USA, 2001, 90
min.
'Eighty
percent of US documentaries today are in the me-and-my-grandmother category,' a
fried told me the other day while referring to the noticeable 'dictatorship of the
personal' in recent documentaries. Although I almost agreed with him (though
skeptical about the accuracy of the percentage), I am wiling to say that
Lusztig's film definitely transcends this fashionable category.

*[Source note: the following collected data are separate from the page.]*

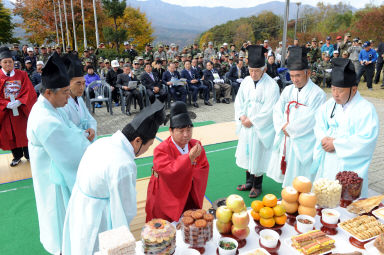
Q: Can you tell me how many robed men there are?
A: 8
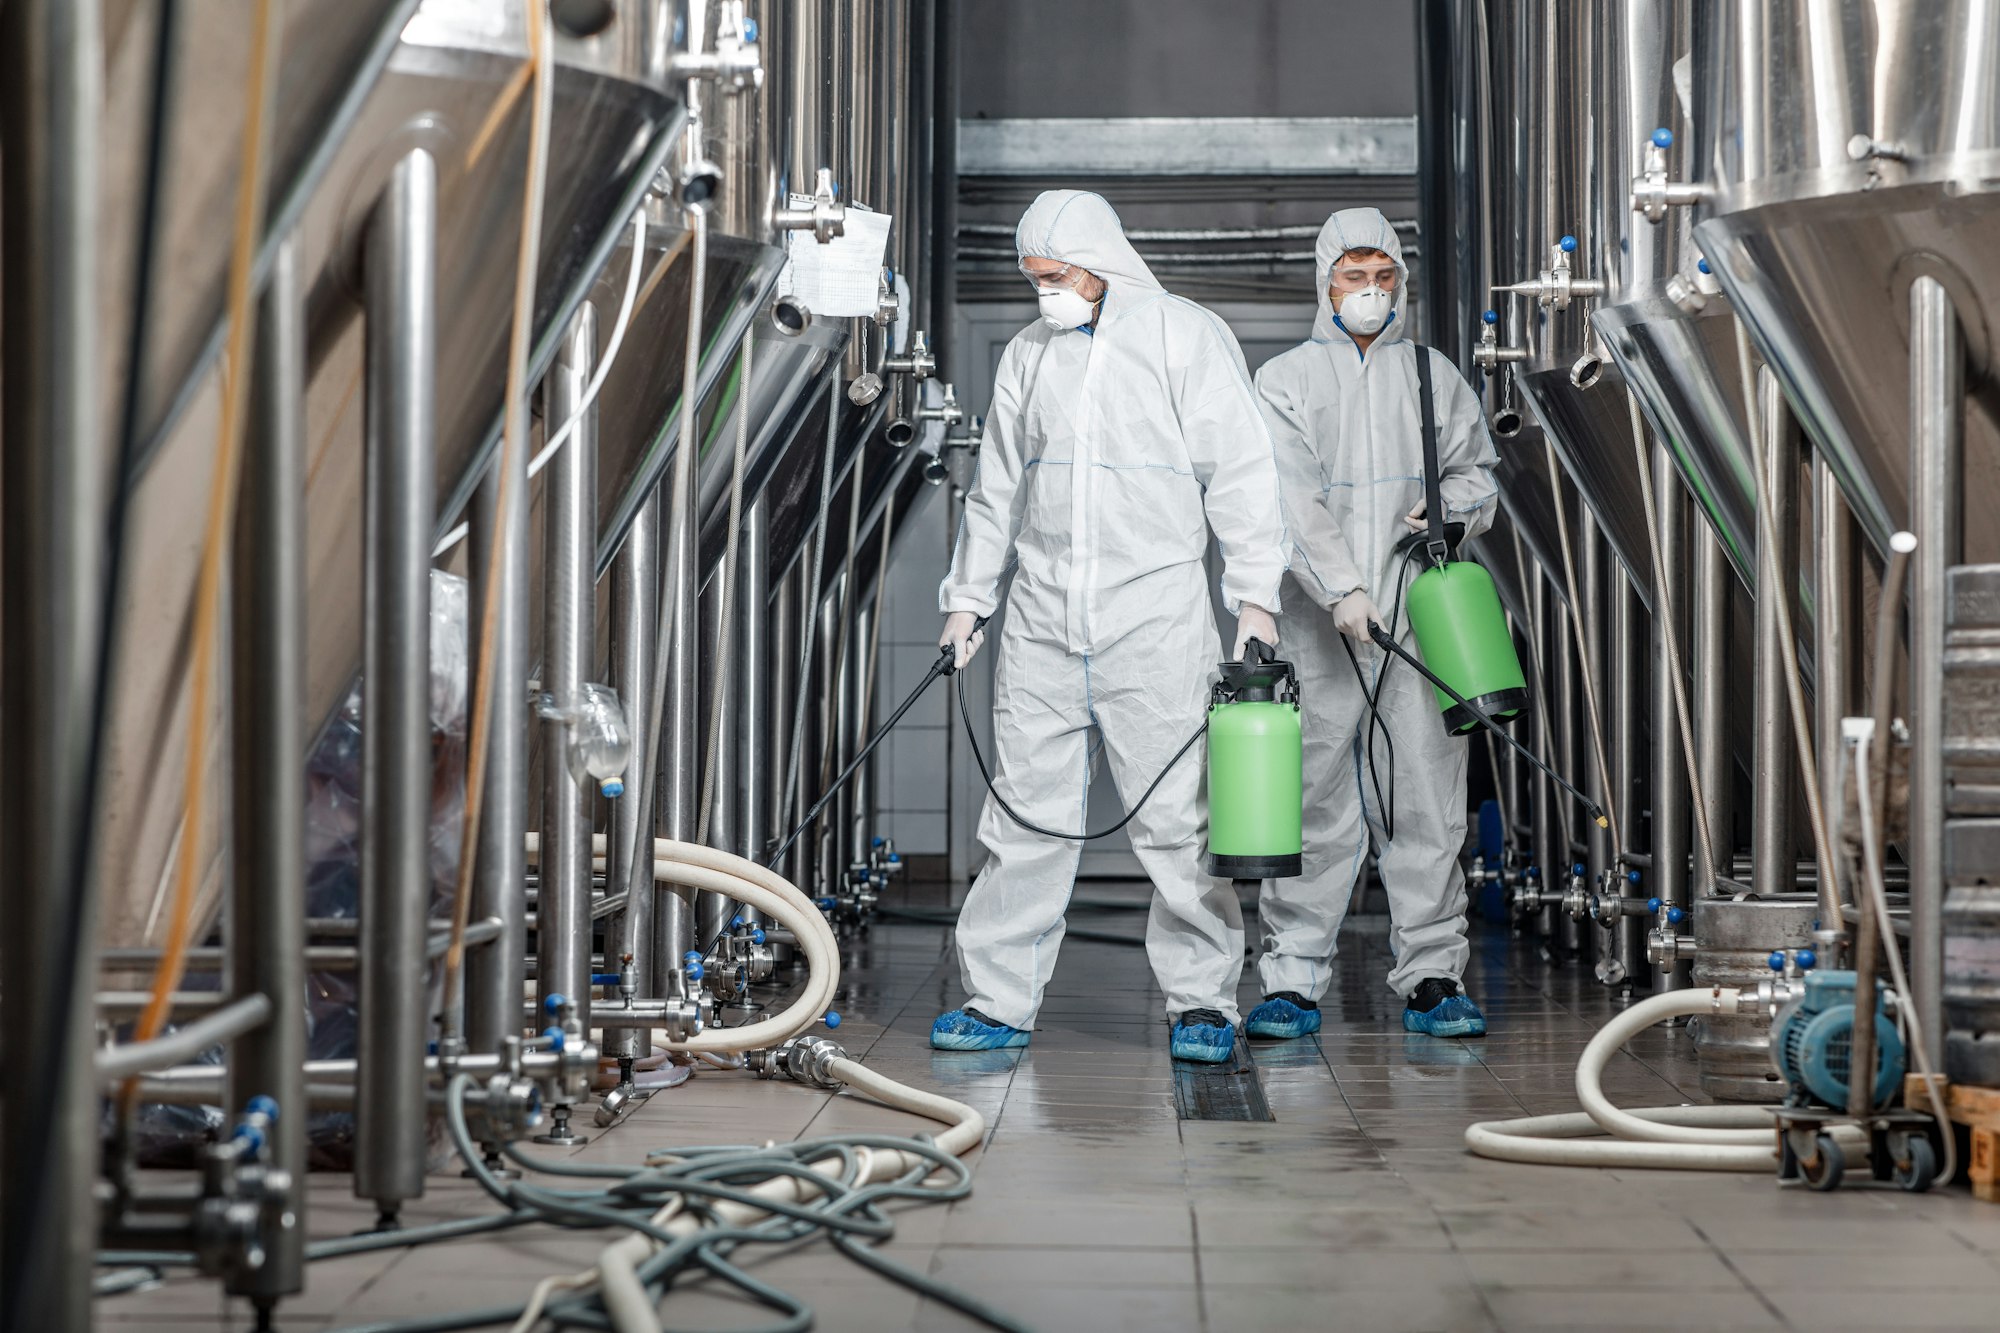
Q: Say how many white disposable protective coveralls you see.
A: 2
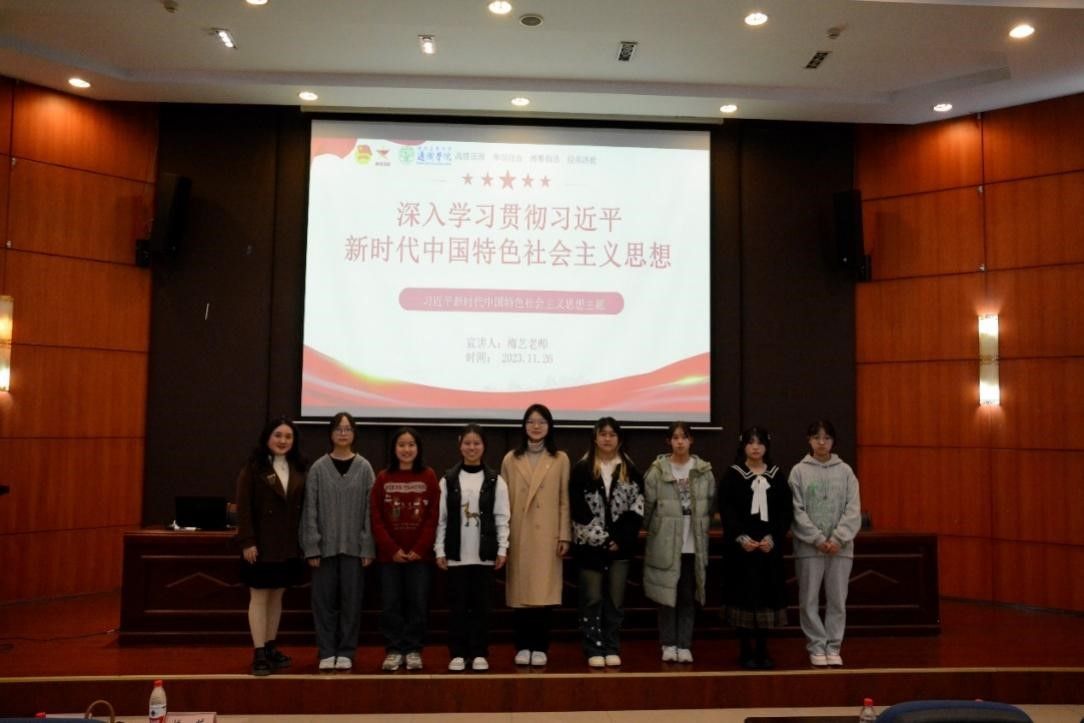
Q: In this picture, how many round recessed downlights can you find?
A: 9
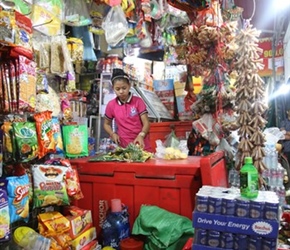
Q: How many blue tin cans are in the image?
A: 12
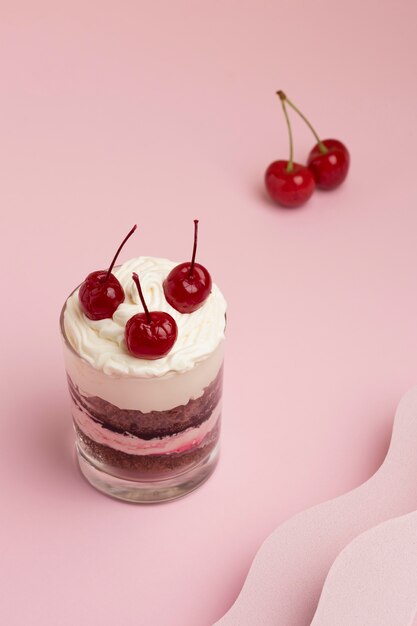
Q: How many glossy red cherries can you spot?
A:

Reconstruction is an unsensational approach to a sensational story about the so-called
Ioanid Gang bank heist of 1959. It was a rather unusual hold-up in which all
the perpetrators were Jewish intellectuals who occupied positions of authority
within the Romanian state apparatus when they committed the robbery. The only
woman involved, also a Jew, was married to one of the 'robbers' and later
became Irene Lusztig's grandmother. All of the men were sentenced to death. The
woman's sentence was commuted to life imprisonment because she was a mother. Before
the sentences were carried out, the convicts were forced to play themselves in
a strongly fictionalized account of the events commissioned by the Romanian Ministry
for Internal Affairs.
With
initial focus on profiling the grandmother, Lusztig's version of the 'facts'
unfolds as a sophisticated, somewhat poetic reflection on portraiture and historical
detective work and on the way in which specific cultural and historical conventions
of visual representation (and visual cliches) filter the information about the
world contained in images that are broadly labeled as documentary.
A
bank robbery in a communist country represents a clash of imaginary systems
that also intervenes in a visual documentation of such an attempt: its very
representation implies the juxtaposition of images usually located at opposite
poles of the Euro-American cultural imagination: in this case, the American
myth of the bank robbery with the Communist cliche of the responsible citizen working
for a cause: the Party and the People. At this level, Lusztig's talent is
expressed in the intelligent and sensitive use of the archive footage to make
it fit the personal and collective moods (love, collective enthusiasm, disappointment)
associated by her to certain historical circumstances.
While
it may appear to be a 'fashionable' personal approach, this film was shot in a
country where documentary was controlled for decades to conform to ideology.
Nothing personal was allowed - and still isn't unfortunately. In this
particular context, Lusztig's 'grandmother film' is a long-awaited gift. In a
broader context, Reconstruction
is a 're-writing' of history through her story that has become
necessary in recent years.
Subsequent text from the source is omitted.